About CC attack, everyone knows is a disguised attack mode of DDOS attacks, but most users is difficult to detect when attacked, the most common is their bandwidth usage increased suddenly, lets users mistakenly assume that the user traffic increases, the server is running has load, need to increase the bandwidth and server hardware configuration, other Thus the fact of being attacked was ignored, so that the problem of being attacked could not be solved, and the business operation suffered a huge loss.

What is the principle of CC attacks? CC attacks belong to DDOS attacks, so the principle is the same between them, that is, sending a large amount of request data to cause the server to deny service, is a connection attack. Attackers control some hosts to continuously send a large number of data packets to the target server, causing its resource exhaustion, so that the CPU in 100% state for a long time, until the crash down.

Ii. Types of CC attacks:

CC attacks are classified into three types: direct attacks, proxy attacks, and botnet attacks. Direct attacks are mainly aimed at critical defects

WEB applications, in general, only have problems with the writing of the program when this happens, relatively rare.

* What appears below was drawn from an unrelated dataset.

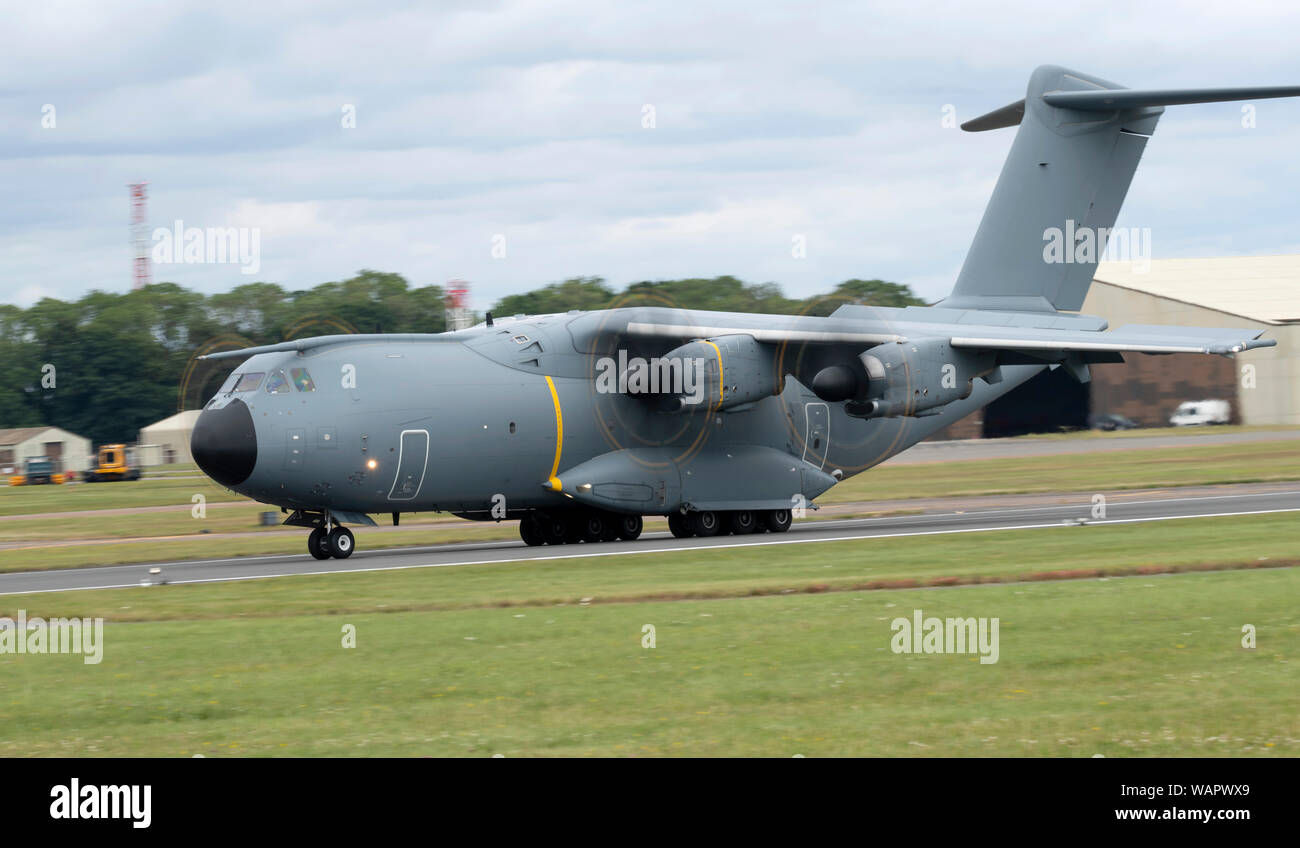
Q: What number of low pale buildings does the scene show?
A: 2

Proxy attacks, botnet attacks: This is a bit like a DDOS attack, which is defenseless at the WEB application level, so a proxy attack is CC. The attacker will operate a batch of proxy servers, say 100 proxies, and each proxy will issue 10 requests at the same time, so that the WEB server receives 1000 concurrent requests at the same time. And after the request, immediately broken connection with the agent, avoid the agent returns the bandwidth of the data will itself closed, and not a request again, then the process of the WEB server will respond to these requests to queue, so it is with the database server, so that normal request will be ranked very after being processed, Then the page opens extremely slowly or the screen goes blank.
** How to do defense strategy? **

1. Unbind the domain name

The domain name binding is cancelled

The CPU of the Web server returned to normal immediately, and the CONNECTION over IP was fine. However, the disadvantages are also obvious. Canceling or changing the domain name brings inconvenience to others’ access. In addition, it is invalid for IP CC attacks, even if the attacker discovers the new domain name, he will attack the new domain name.

2. Change the Web port

In general

The Web server provides external services through port 80. Therefore, attackers use the default port 80 to attack. Therefore, we can modify the Web port to prevent CC attacks.

3. IIS shielding IP

We found it either by command or by looking at the log

CC attack source IP address, you can set IIS to block the IP address to the Web site access, so as to achieve the purpose of defending IIS attacks.

As is written in the book of the opening, the majority of users are wait for server attacks, began to look for solutions, but in this era of rapid development of Internet, to keep the consciousness of the nip in the bud, can’t wait until lost to think of some way to go to remedy, usual do website optimization, as well as the server security arrangements be not a good thing, don’t always feel trouble, Cause oneself to sink deeper and deeper in the misunderstanding, missed the best time to deal with.